だが、彼女は一発で意識が飛ぶことは無く。困った男達はこう言い出すのだ。
「おい、一発で決めろよな?」
「仕方ねえだろ? いつもだったらおとなしく薬を飲むんだから」
「でも、いいのか? 体に跡が残ってたら値が下がるんじゃねえのかよ?」
「つっても、叫ばれたり抵抗されたら面倒だからな。仕方ない……順番に殴って上手く気絶させた奴に金貨一枚な?」
そう言うと男達は何かの玩具で遊ぶように楽しそうな声を上げている。俺はその光景を見て虫唾が走った。人間という生き物はこんなにも下卑た生き物だったのか。いや、アレは人の形をした別の何かだ。そして、そんな奴らに俺は何も出来ずに居た。無力で情けない。俺は何もできない自分に腹が立った。
奴らがミラを使って遊びを始めようとしている光景を俺の首元に短剣を突きつけながら見る男はこう言った。
「とんでもなく腐ってるだろ? アレが人間だ」
「わかってるなら、止めろよ……」
「残念だが、それは無理だ。なんでだかわかるか? 俺には関係ない話だからだ」
「それでも目の前で困ってる人間が居たら助けてやるのが普通だろ……」
「いや、それは違う。目の前で困ってる人間を見かけたら見捨てる。それが生きて行く上では利口な判断だ」
そう言ってイグナシオは小さな小瓶を取り出してこう言う。
「ここに少年の分の眠り薬が在る。どうする?」
それは今から気絶するまで殴られるミラと代わるか? という男の問いだろう。
俺はその言葉を聞き、躊躇しながらイグナシオに聞いた。
「その薬、俺が飲まなかったら。ちゃんと渡してくれるのか?」
「まあ、提案だけはしてあげよう」
「そうか……ならさっさとやってくれ」
俺がそう言うとイグナシオはミラの周りを取り囲む男達にこう提案した。
「お~い。そのお嬢ちゃんを殴って価値を下げるより、薬で眠らせた方が良いんじゃないか?」
そう言ってイグナシオは男達に向かって薬を投げる。それを受け取った男達は少し残念そうな顔をして「まあ、金にならないよりマシか」などと呟き、ミラに眠り薬を差し出すのだった。その差し出された薬をミラは素直に受け取り、飲み干し、倒れる。それを確認した男達は、倒れたメアリーとミラを荷馬車の後ろに乗せてから俺とイグナシオの方へと近づいてくるのだった。

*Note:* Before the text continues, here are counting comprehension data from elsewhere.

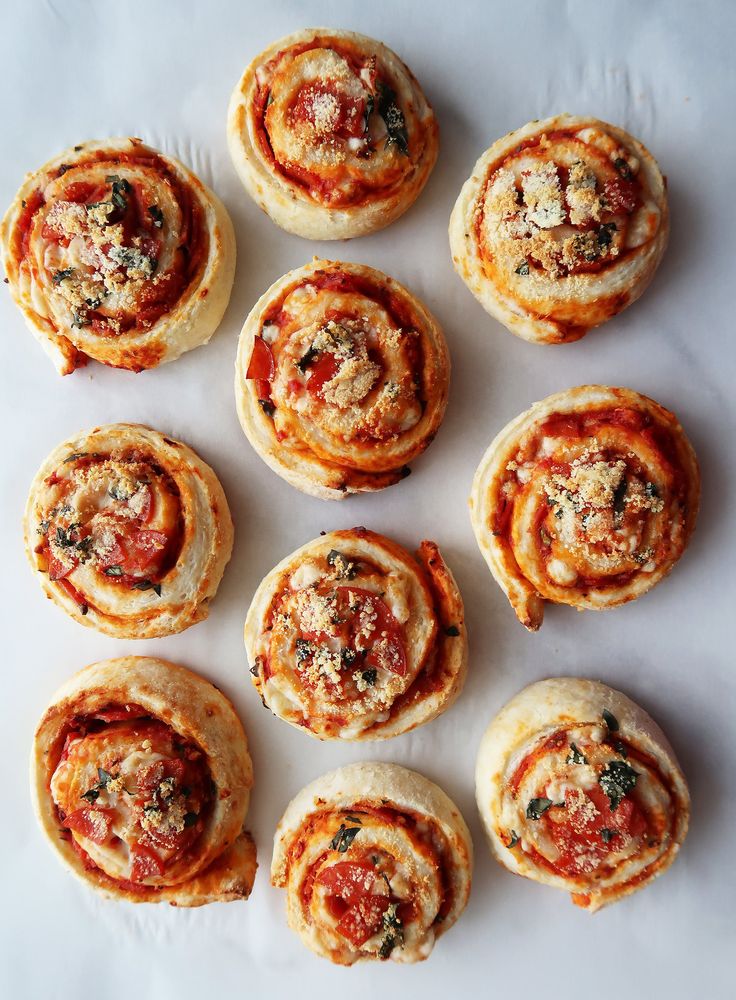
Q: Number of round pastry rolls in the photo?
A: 10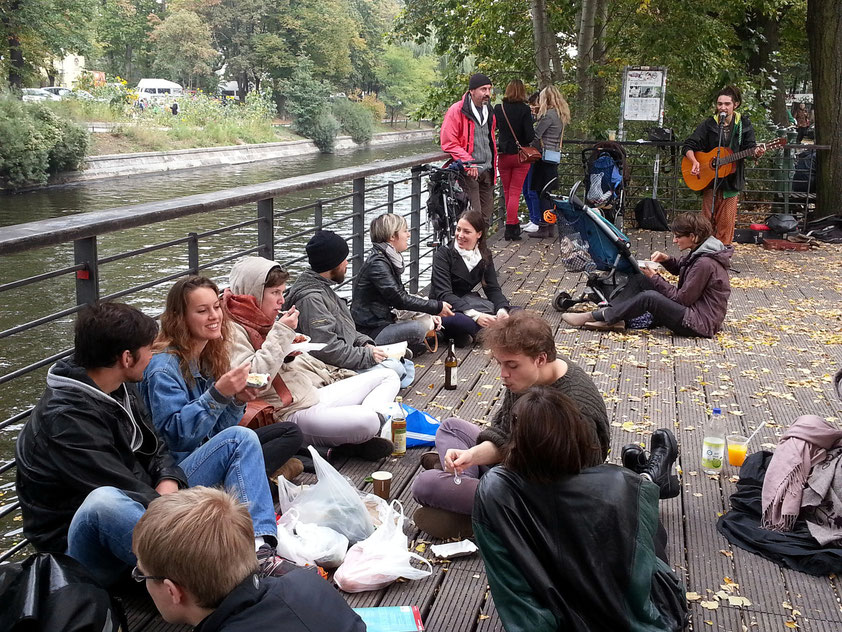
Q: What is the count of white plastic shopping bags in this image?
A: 3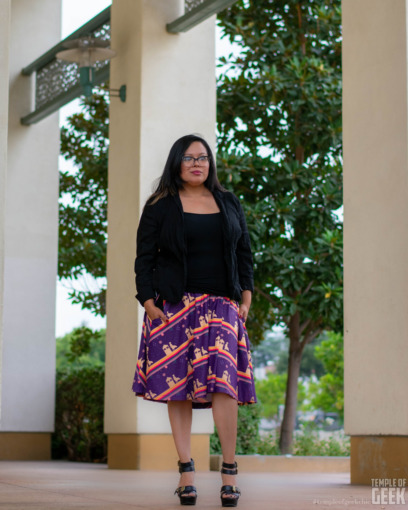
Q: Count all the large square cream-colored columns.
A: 3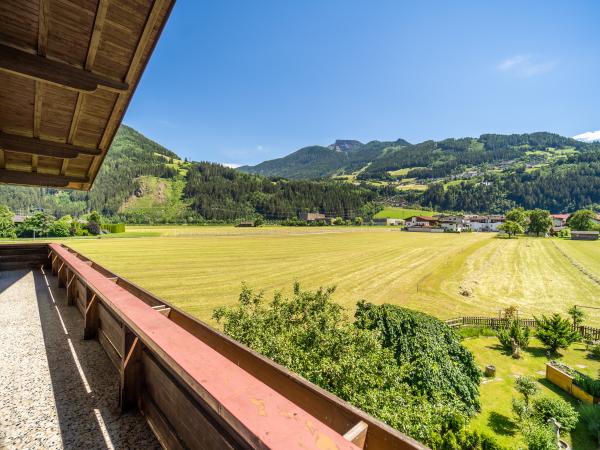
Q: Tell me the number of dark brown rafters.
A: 3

「さて、残ったのはお前だな……眠り薬は残念な事に品切れだ。一応、男も売れるだろうからお前も一緒に連れてってやるよ……喜べ!!」
そう言って男の拳が俺の腹部を強打する。ミラが最初に味わった攻撃、コレは凄まじく堪える。俺の身動きを封じていたイグナシオはいつの間にか離れ、俺は自由の身となっていた。だが、腹部の痛みが尋常じゃなく、呼吸も細くなり、動けずに居た。だが、男達にそんな事は関係なかった。
「さて、まだ気絶はしてないな……」
そう言って俺は両腕に腕を回され、貼り付けの様に立たされる。そして、男達は躊躇せずに俺の腹部を殴るのだった。それが俺の意識が飛ぶまで続くのだ。
俺はミラを守れなかった。メアリーさえ居れば何とかなると単純に考えていた。だが、そうやって油断していたのは俺の方だった。イグナシオの裏切りにも気が付かず、何も起きない事を願うだけしかしてなかった。俺は余りにも無力で、弱い。その弱さの罰を今、俺は受けているのだろう。